The Epoch Times : Comment un membre de la famille doit-il faire face à la rechute d’un être cher ?

M. Grant : Partout où je suis allé et tout ce que j’ai lu disait que vous devez prévoir une rechute. Je dis à chaque parent à qui je parle que vous devez prévoir une rechute. C’est un fait de la vie, et il n’y a rien de mal à cela. Les gens se sentent déshonorés, ceux qui essaient vraiment se sentent mal, mais c’est un processus.

The Epoch Times : Comment un membre de la famille peut-il soutenir un être cher qui lutte contre la dépendance ?

M. Grant : Je pense qu’ils peuvent être là pour eux. Nous avions mis en place un excellent système de soutien pour nos deux garçons. Ils ont besoin d’un soutien émotionnel mais, en même temps, vous ne pouvez pas oublier qu’ils ont un comportement de dépendance. Vous devez continuer à établir la confiance et à maintenir votre unité familiale.

The Epoch Times : Qu’est-ce qui vous a motivé à écrire votre livre ?

Don’t Forget Me: A Lifeline of Hope for Those Touched by Substance Abuse and Addiction par Steve M. Grant (Avec l’aimable autorisation de Steve M. Grant)

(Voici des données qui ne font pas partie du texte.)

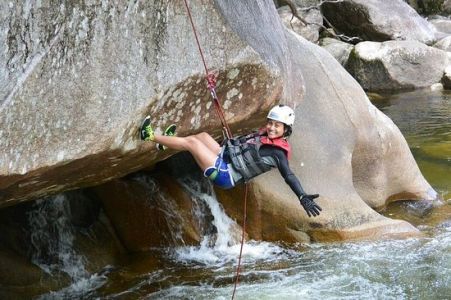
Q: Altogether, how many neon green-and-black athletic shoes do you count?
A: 2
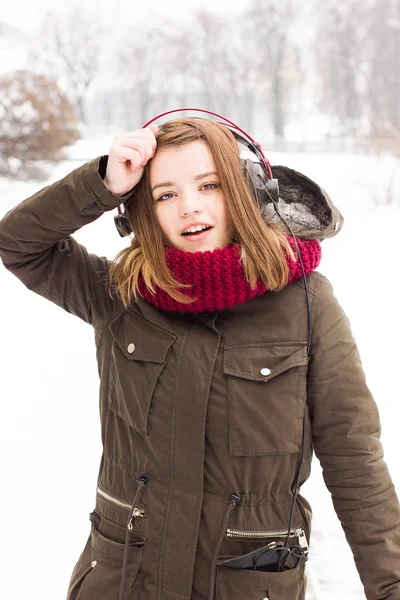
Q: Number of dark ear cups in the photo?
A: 2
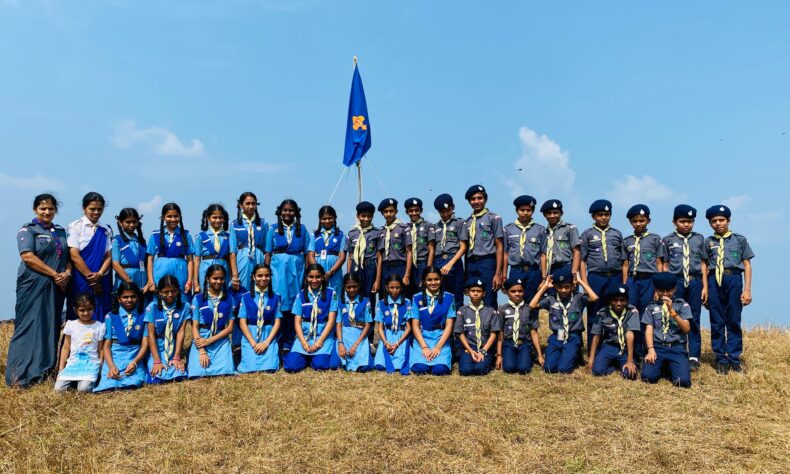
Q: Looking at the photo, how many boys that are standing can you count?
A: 11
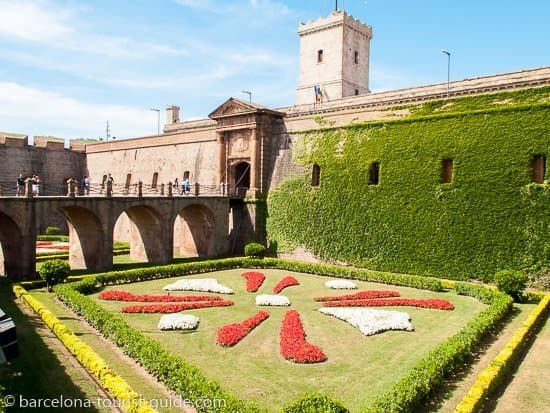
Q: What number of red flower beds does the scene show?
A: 8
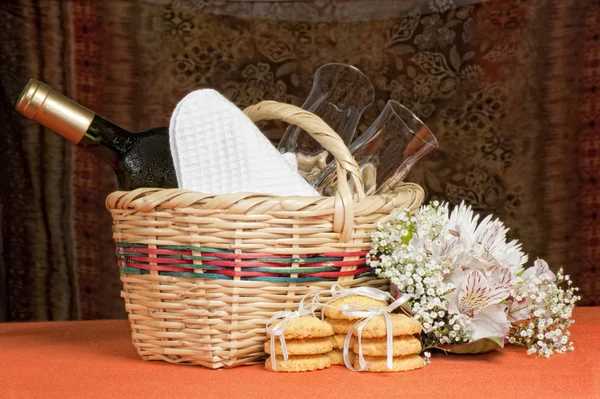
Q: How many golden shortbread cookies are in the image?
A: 10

M. Grant : En fait, j’ai été motivé par une réunion de vente lorsque quelqu’un m’a demandé ce que je laisserai en héritage lorsque je quitterai cette vie. Je leur ai dit que je voulais aider les adolescents et les jeunes adultes qui luttent contre la dépendance, la maladie mentale et la toxicomanie. Je n’avais aucune idée que j’allais dire cela. C’était deux semaines après la mort de Kelly. Tout le monde n’arrêtait pas de me dire « Tu dois écrire un livre », parce qu’il est inhabituel que vos deux seuls enfants meurent, et ils ont aussi pris deux chemins très distincts pour arriver au même résultat. N’oubliez pas que je ne connaissais personne en 2005 qui était mort d’une overdose de drogue et je ne vis pas sous un rocher ici à Greenville. Puis, en 2010, quand Kelly est mort, je ne connaissais personne d’autre que son frère qui était mort d’une overdose de drogue. Maintenant, c’est une très grosse affaire. Des gens meurent chaque semaine. Dans tout le pays, il y a des gens qui meurent probablement chaque jour d’une overdose. Quand j’ai vu ça, j’ai dit que ce livre devait être publié maintenant. Il tombe à point.

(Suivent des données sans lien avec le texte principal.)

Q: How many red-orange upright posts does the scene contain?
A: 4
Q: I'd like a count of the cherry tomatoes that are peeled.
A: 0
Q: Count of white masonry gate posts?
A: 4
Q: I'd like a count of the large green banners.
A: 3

The Epoch Times : Qu’espérez-vous que les lecteurs – qu’ils soient parents, professionnels de la santé ou personnes en situation de dépendance – apprennent de votre livre ?

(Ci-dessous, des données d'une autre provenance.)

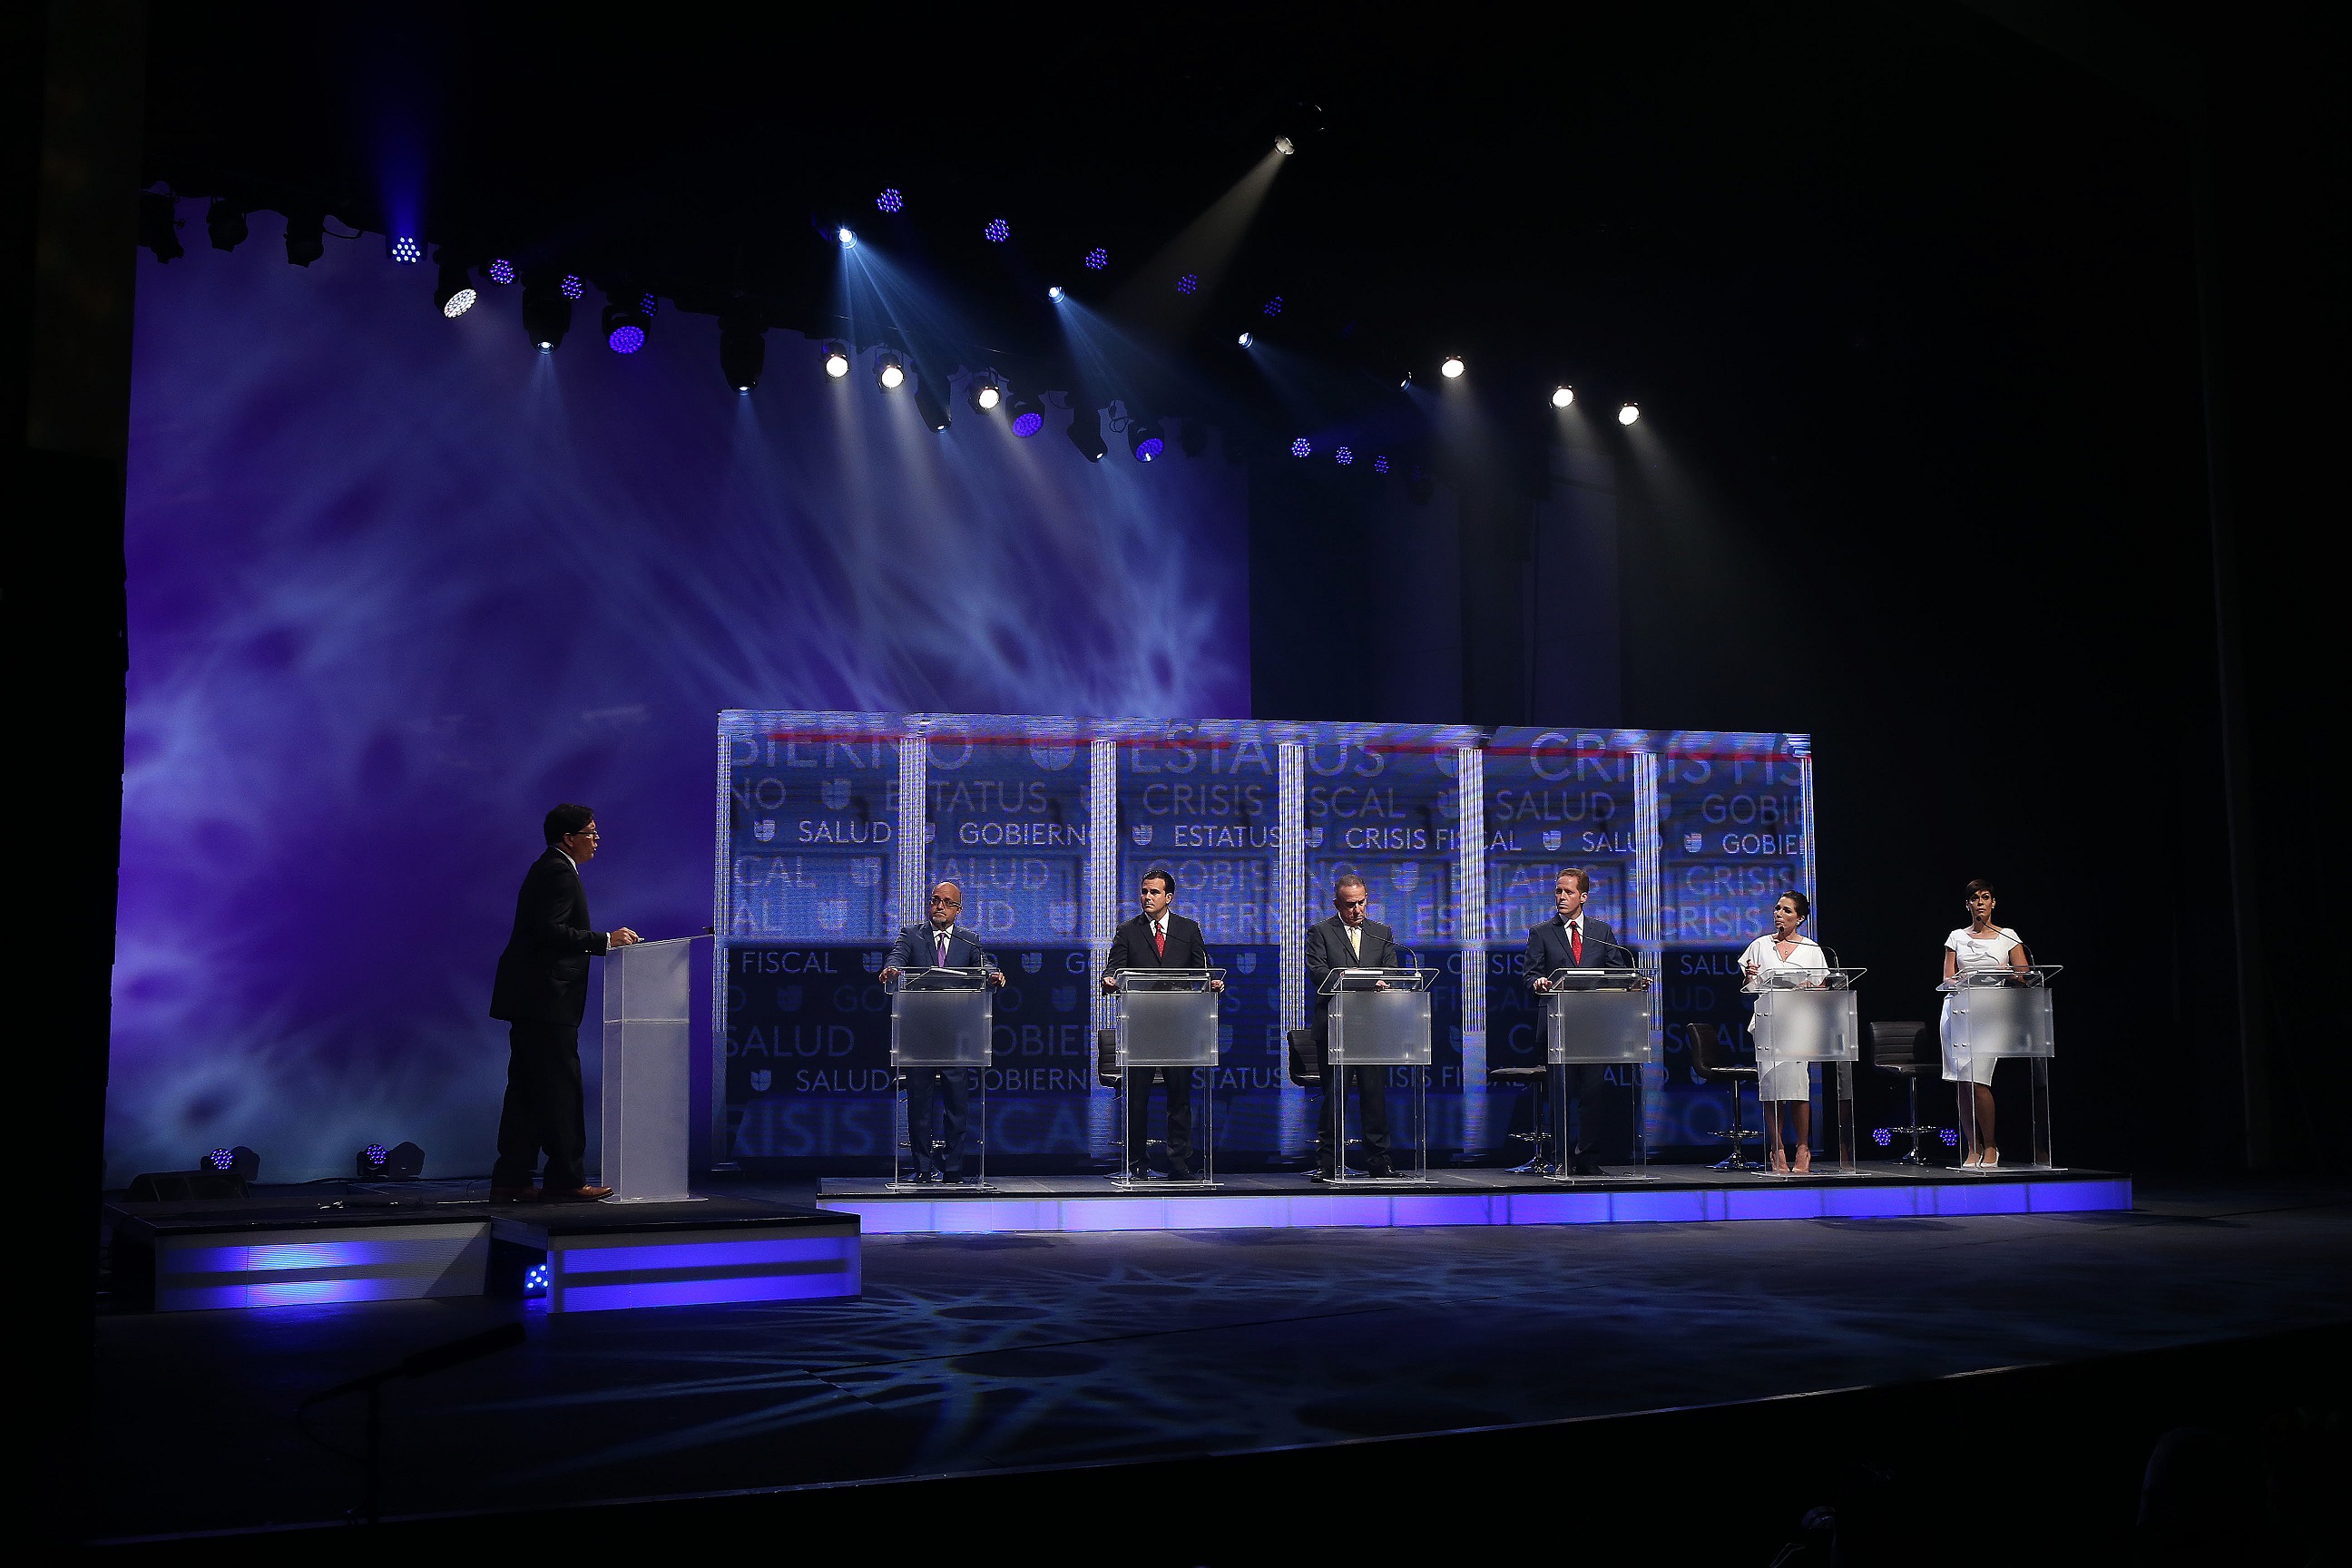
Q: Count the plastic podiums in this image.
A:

M. Grant : Surtout qu’il s’agit d’une histoire des plus tragiques. Voici pourquoi elle s’est produite et, ensuite, il y a de l’espoir pour continuer. Je rencontre beaucoup de gens qui ont vécu la tragédie que j’ai vécue, ce livre les aide parce qu’il dit qu’il y a un gars qui continue, qu’il y a de l’espoir, que vous pouvez continuer votre vie et peut-être même en faire quelque chose de bien comme nous l’avons fait.